Production (20 credits)
Working to an editorial brief, you’ll participate in the making of 2 factual television programmes as part of an intensive, practice-based introduction to production techniques. You’ll learn about studio practice in our multi-cam television studio, and about production on location.
Spring, term 2
Production and Media Cultures (continues)
Collaborative unit (20 credits)
You’ll identify, form and develop collaborative working relationships with a range of potential partners or briefs, both across the University and externally. Learn about the concept of talent, produce a treatment and proof of concept, draft a budget and production schedule, and make a competitive pitch to industry standards.
Major Project – Development and Commencement (60 credits across 3 terms)

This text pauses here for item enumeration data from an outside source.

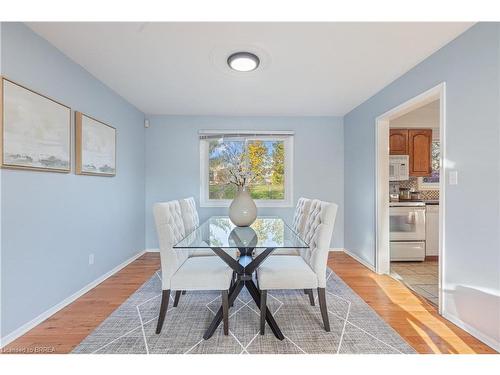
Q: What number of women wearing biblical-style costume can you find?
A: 0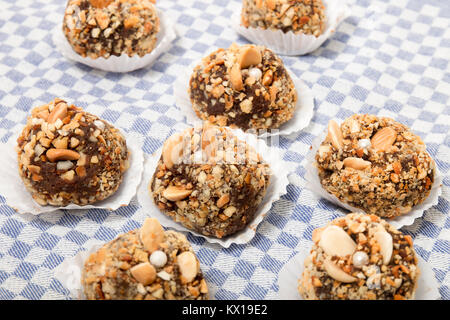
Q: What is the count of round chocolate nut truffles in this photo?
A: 8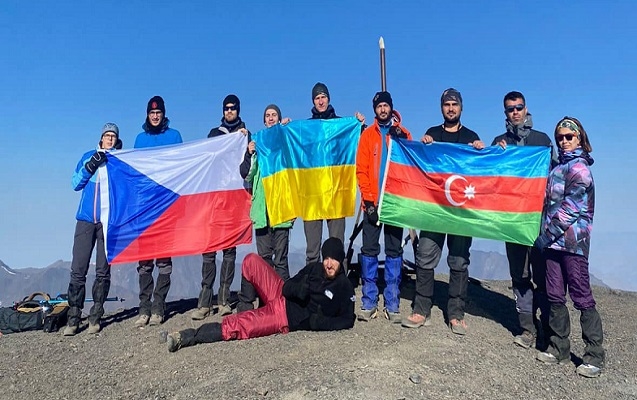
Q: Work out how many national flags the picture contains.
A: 3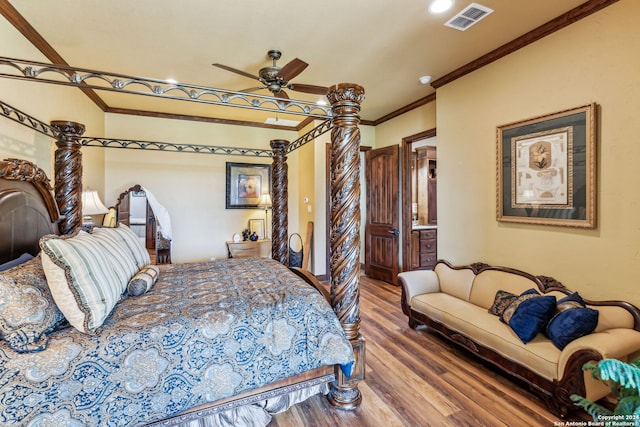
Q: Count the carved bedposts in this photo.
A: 3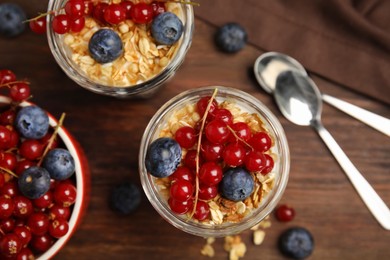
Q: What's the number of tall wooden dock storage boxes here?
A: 0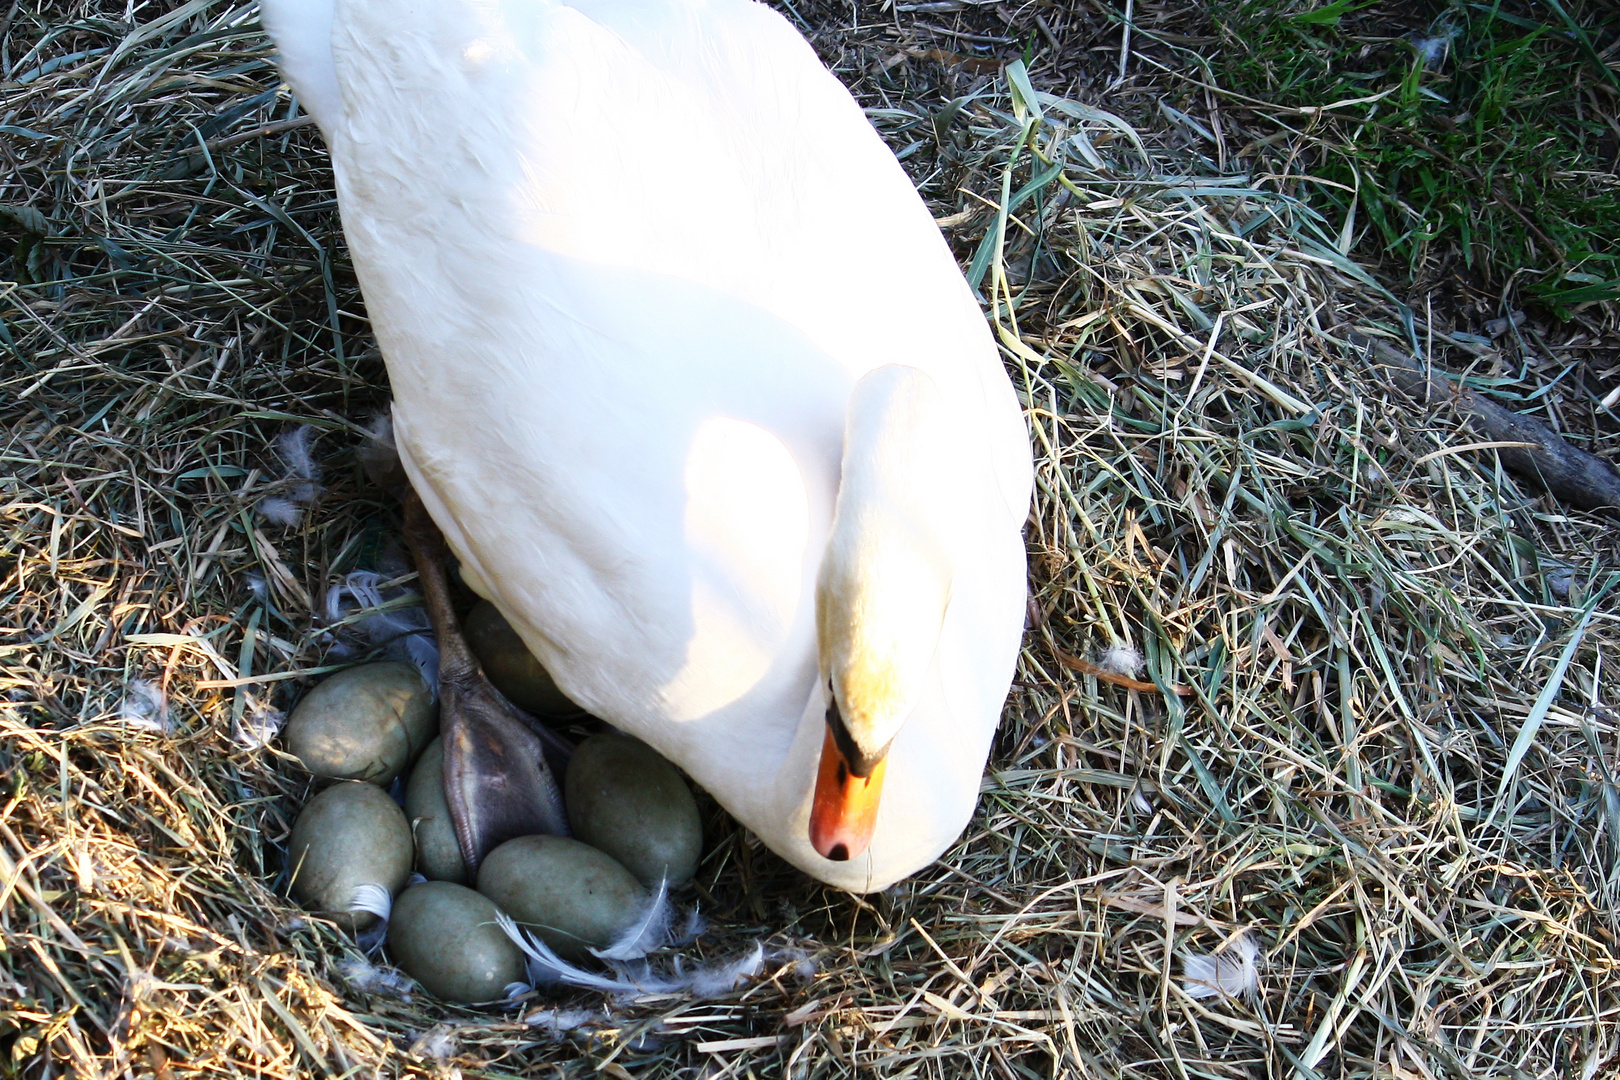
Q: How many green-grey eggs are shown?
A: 7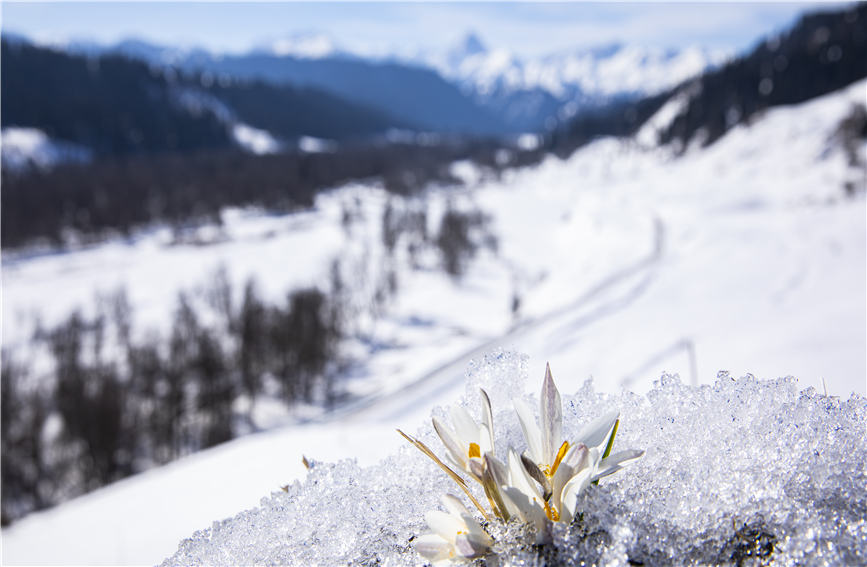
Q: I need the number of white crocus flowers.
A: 4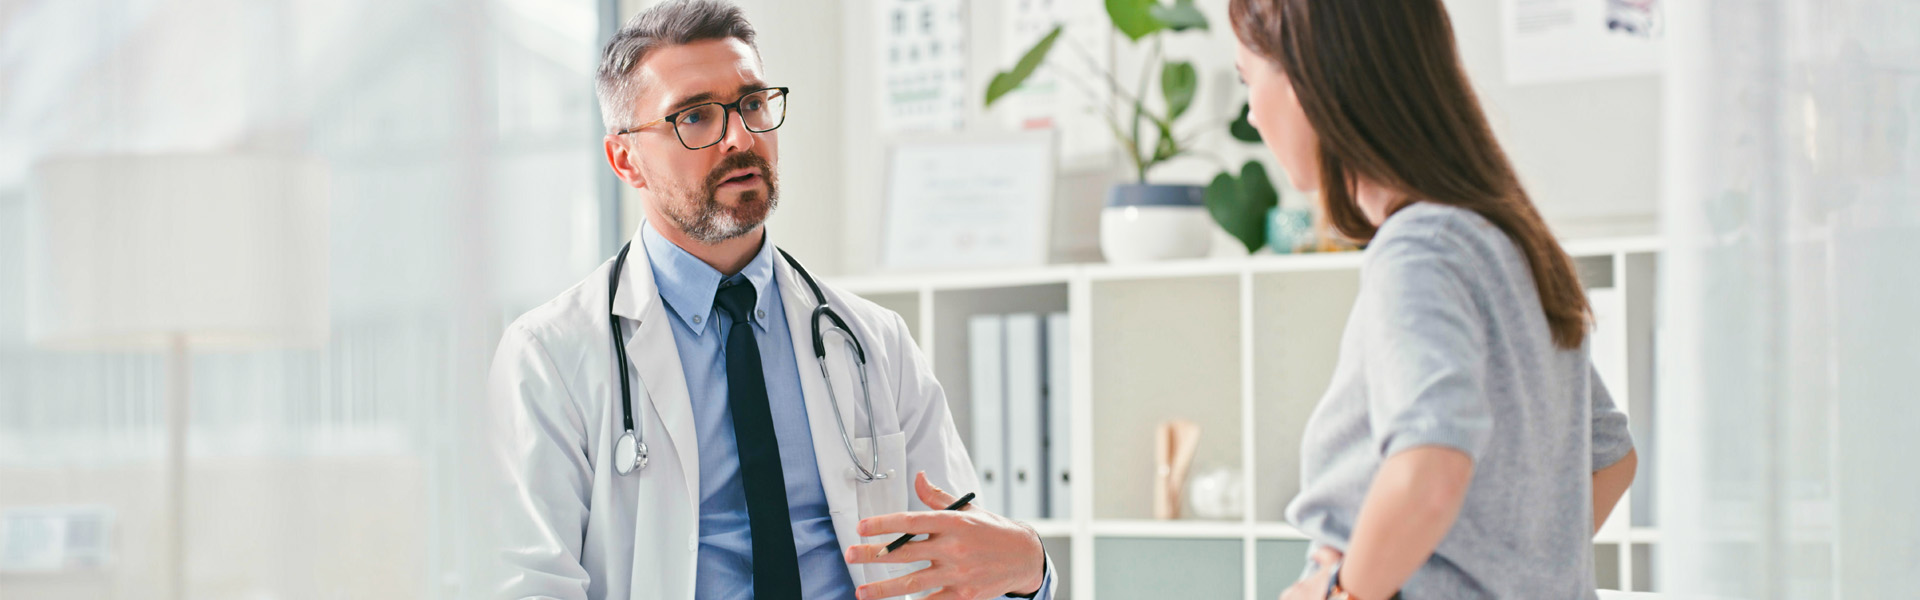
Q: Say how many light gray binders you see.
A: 3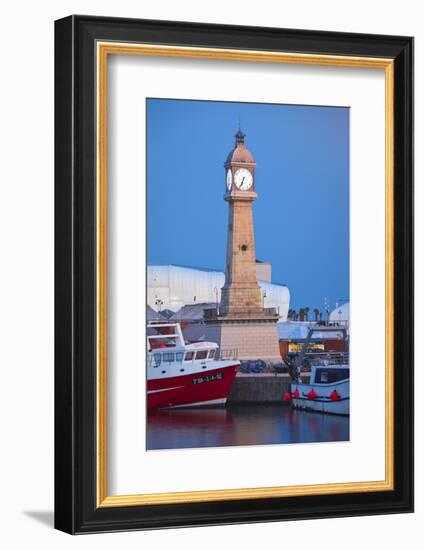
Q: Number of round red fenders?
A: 4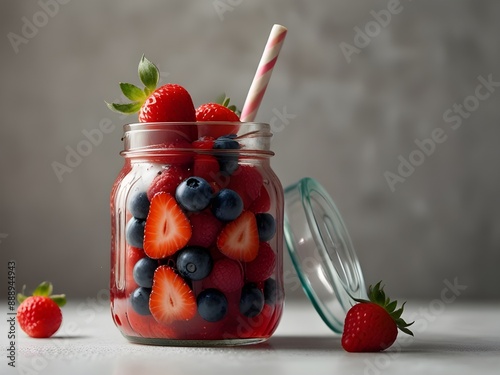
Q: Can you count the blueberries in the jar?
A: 12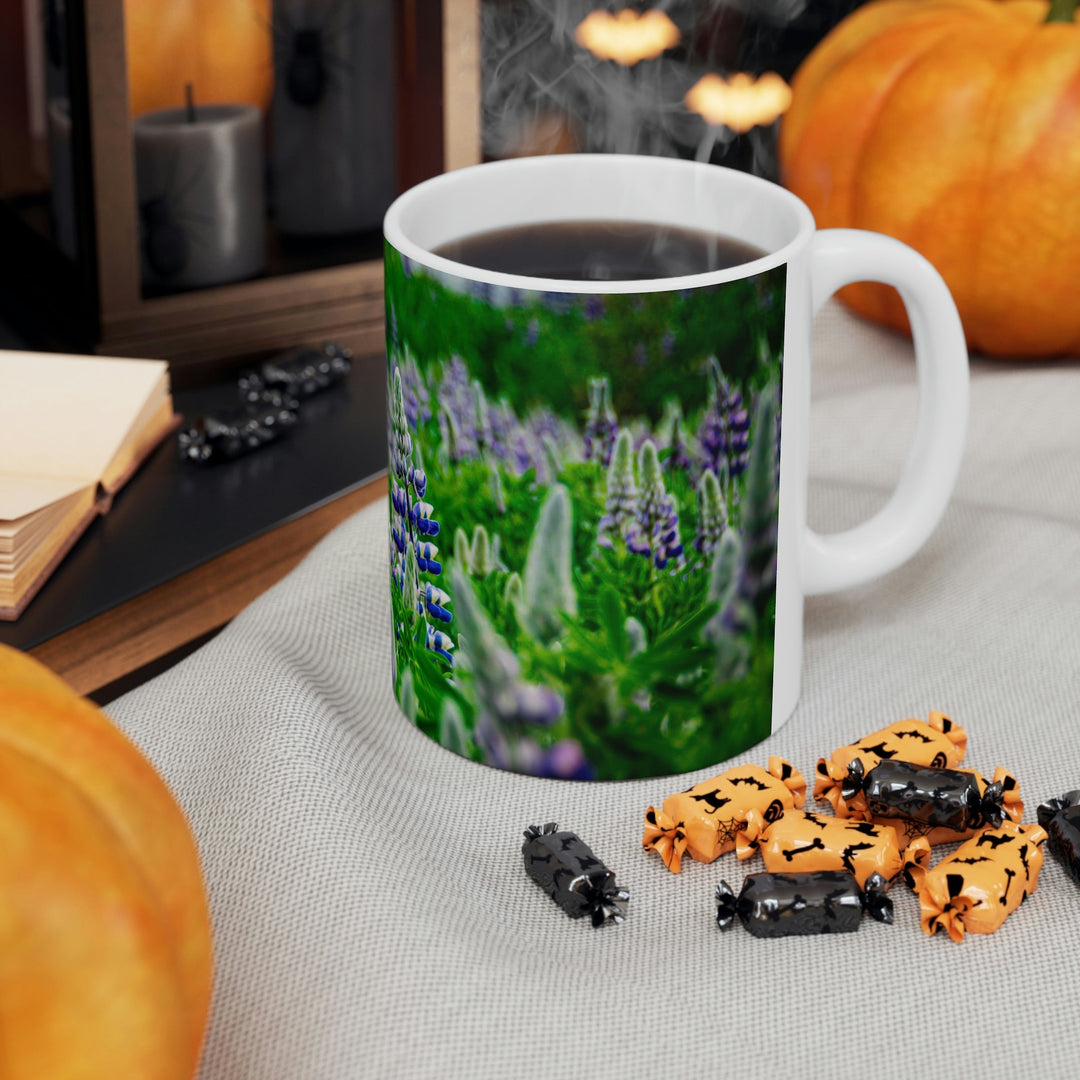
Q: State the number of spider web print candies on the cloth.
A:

You’ll research and develop individual pitches, proposals, treatments, business plans, budgets and proofs of concept for your Major Project.
Summer, term 3
Major Project – Pitches, Production and Offline Post Production (continued)
Using your research in development from the Spring term, you’ll develop a presentation for competitive pitching sessions where a selection panel will determine the proposals selected for full production.
You’ll then form teams to begin pre-production of your studio-/location-based Major Project television programme, before working as a production and post-production group to produce a rough cut.
Autumn, term 4
Major Project – Post Production and Reflection (continued)
In your fourth term, you’ll refine the rough cut of your Major Project and reflect on both your development portfolio and your group production: analysing the collaborative process in your team and its outcome, your own role within that, and the market value of your work.
Professional Futures (20 credits)
In this unit, you’ll be coached and mentored in your career planning through areas including: research into employment opportunities or the development of start-ups; networking and approaches to potential employers; the refinement of your CV; and the creation of a calling card portfolio.